[Records excerpted from a collection]
------------------------------
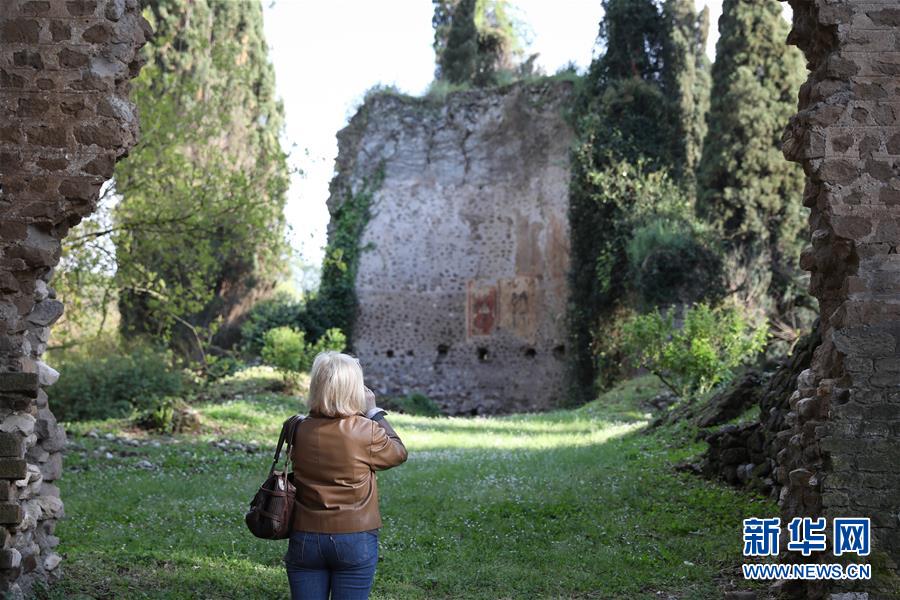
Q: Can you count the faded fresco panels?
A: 2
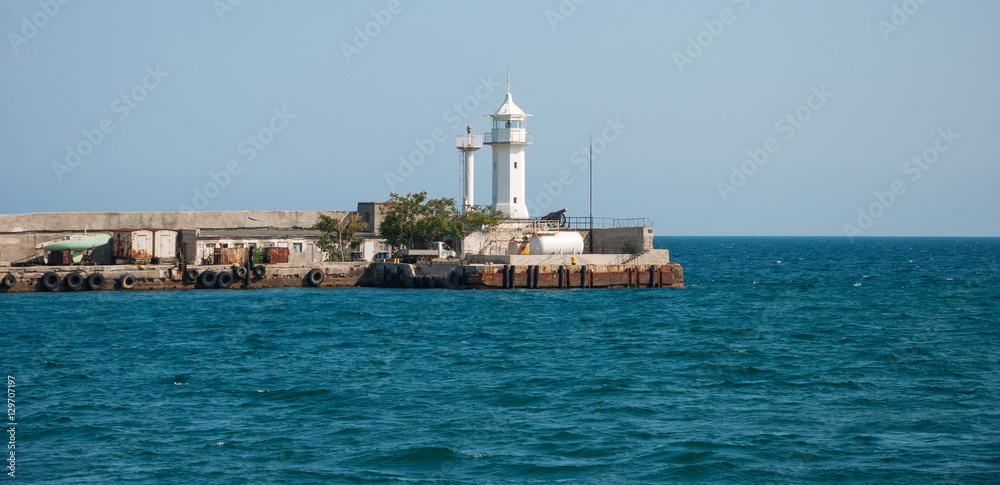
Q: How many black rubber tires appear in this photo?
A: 11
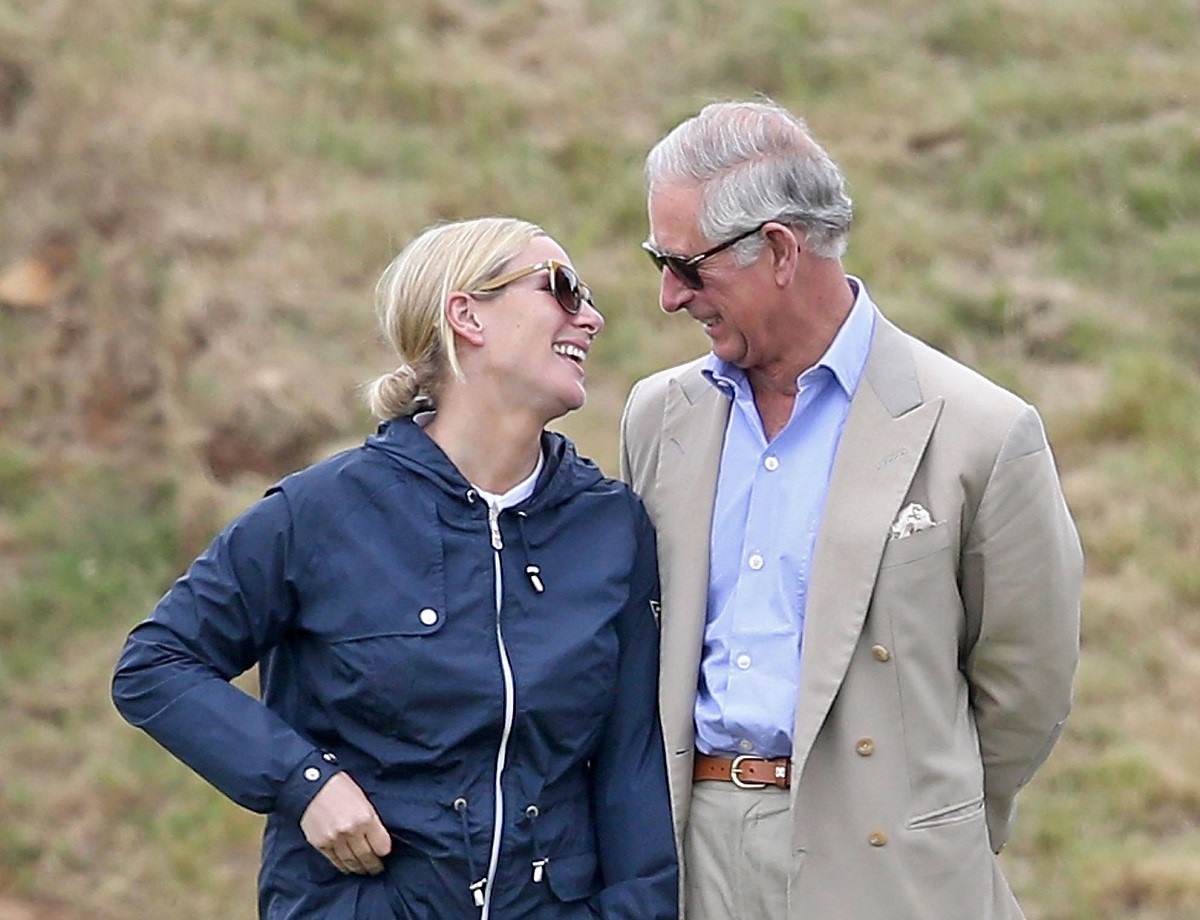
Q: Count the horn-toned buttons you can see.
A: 3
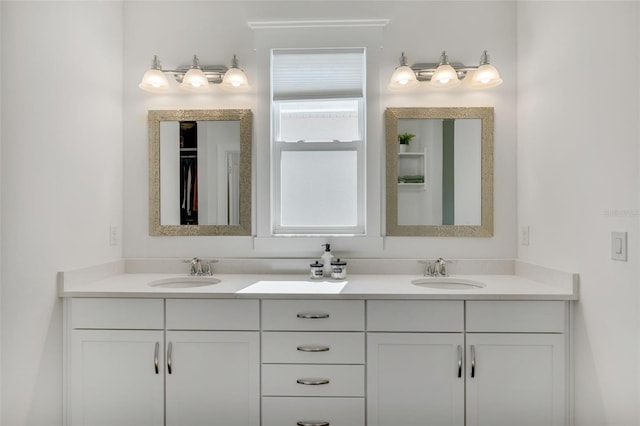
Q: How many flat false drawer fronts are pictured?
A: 4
------------------------------
- **WHAT IS EXPECTED**
Please find all lines of the entries that hold the string "many" and copy them.

- **ANSWER SECTION**
Q: How many black rubber tires appear in this photo?
Q: How many flat false drawer fronts are pictured?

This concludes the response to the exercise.